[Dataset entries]
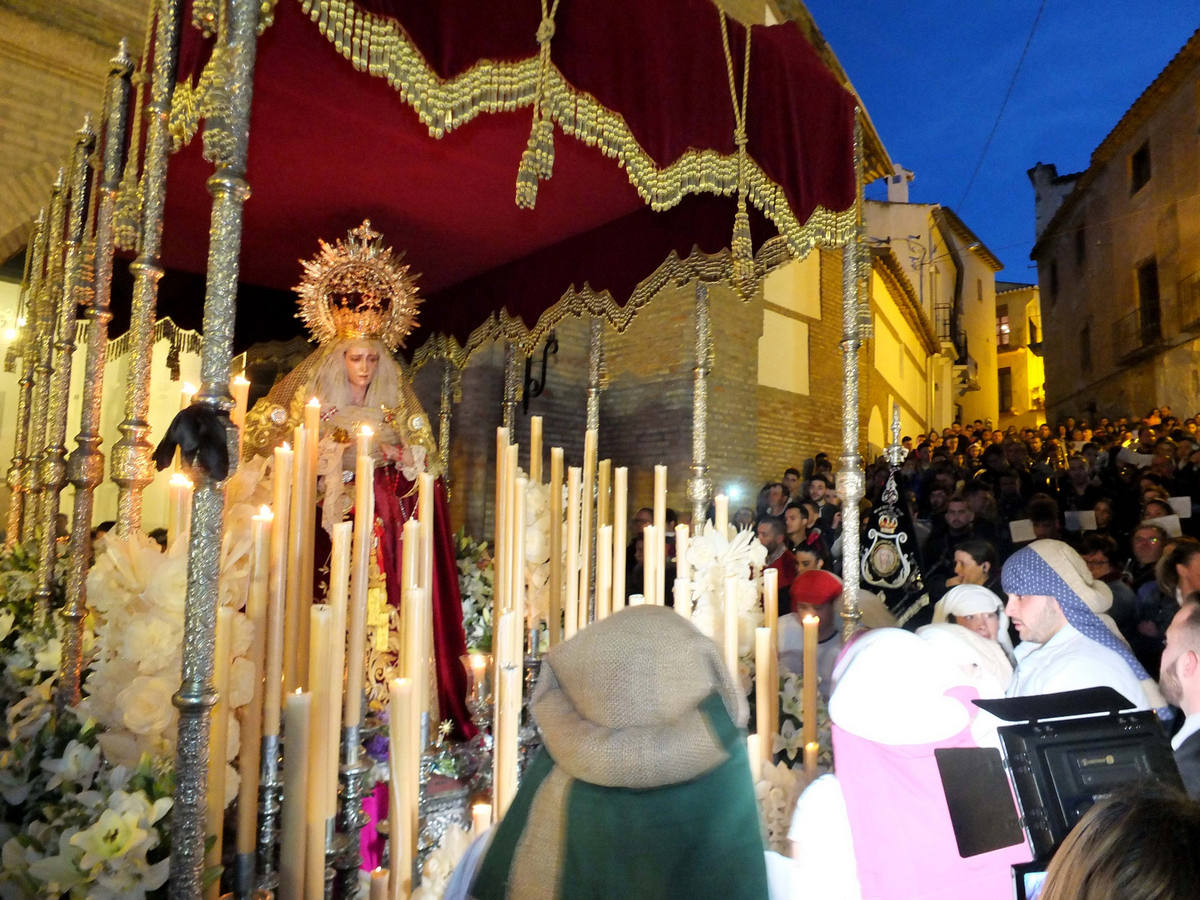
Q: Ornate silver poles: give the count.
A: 11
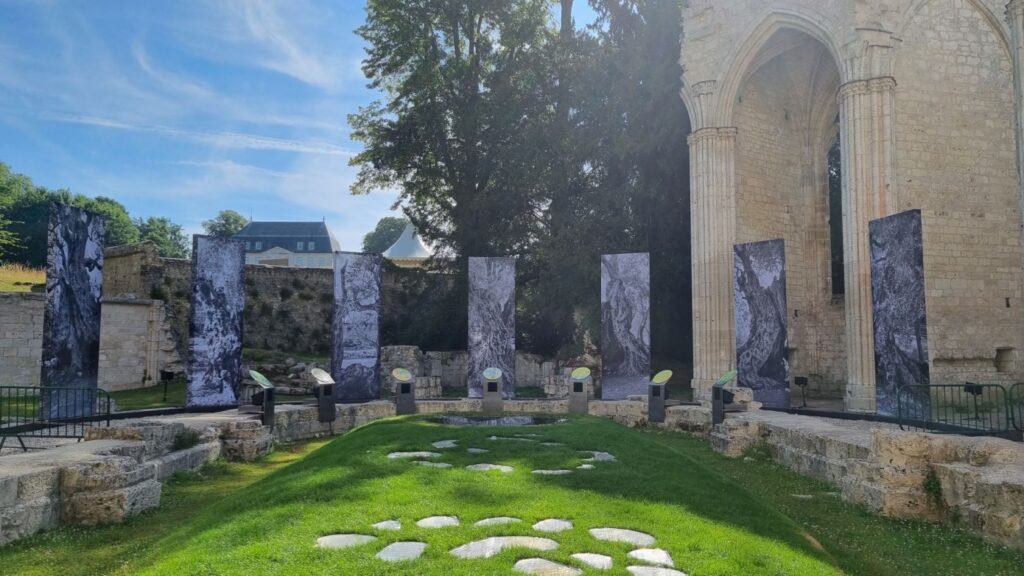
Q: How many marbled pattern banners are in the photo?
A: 7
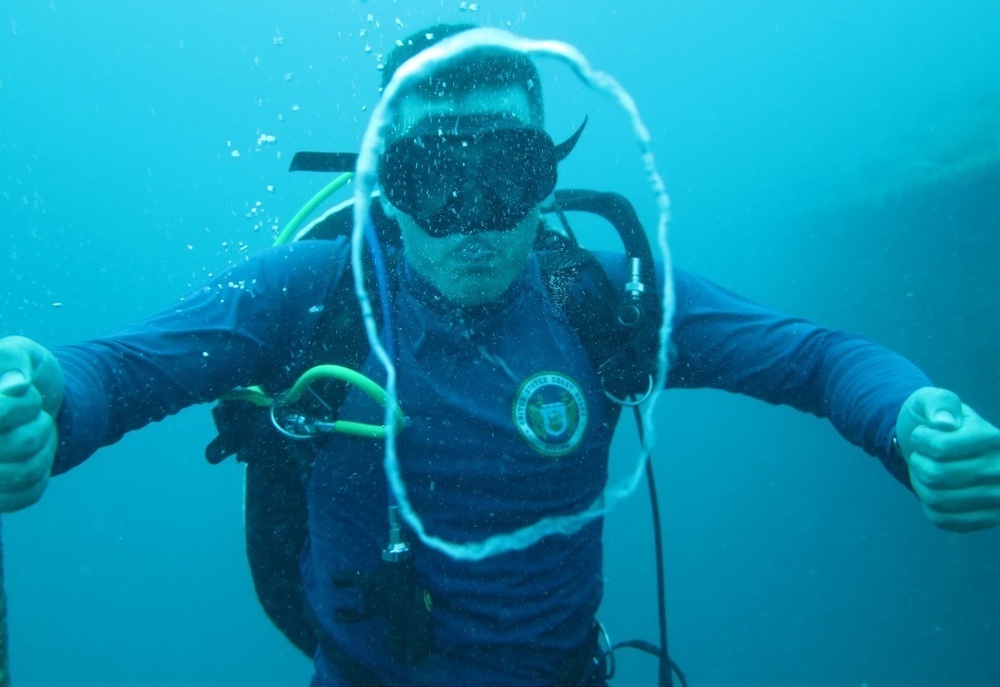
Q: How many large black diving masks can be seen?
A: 1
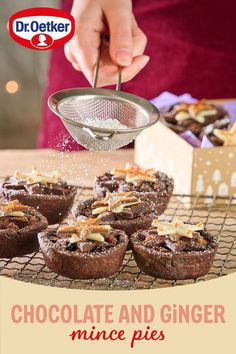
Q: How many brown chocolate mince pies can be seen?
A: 8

* [Assigned task]
Drop the images and return the data verbatim.

* [Exercise result]
Q: Ornate silver poles: give the count.
A: 11
Q: How many marbled pattern banners are in the photo?
A: 7
Q: How many large black diving masks can be seen?
A: 1
Q: How many brown chocolate mince pies can be seen?
A: 8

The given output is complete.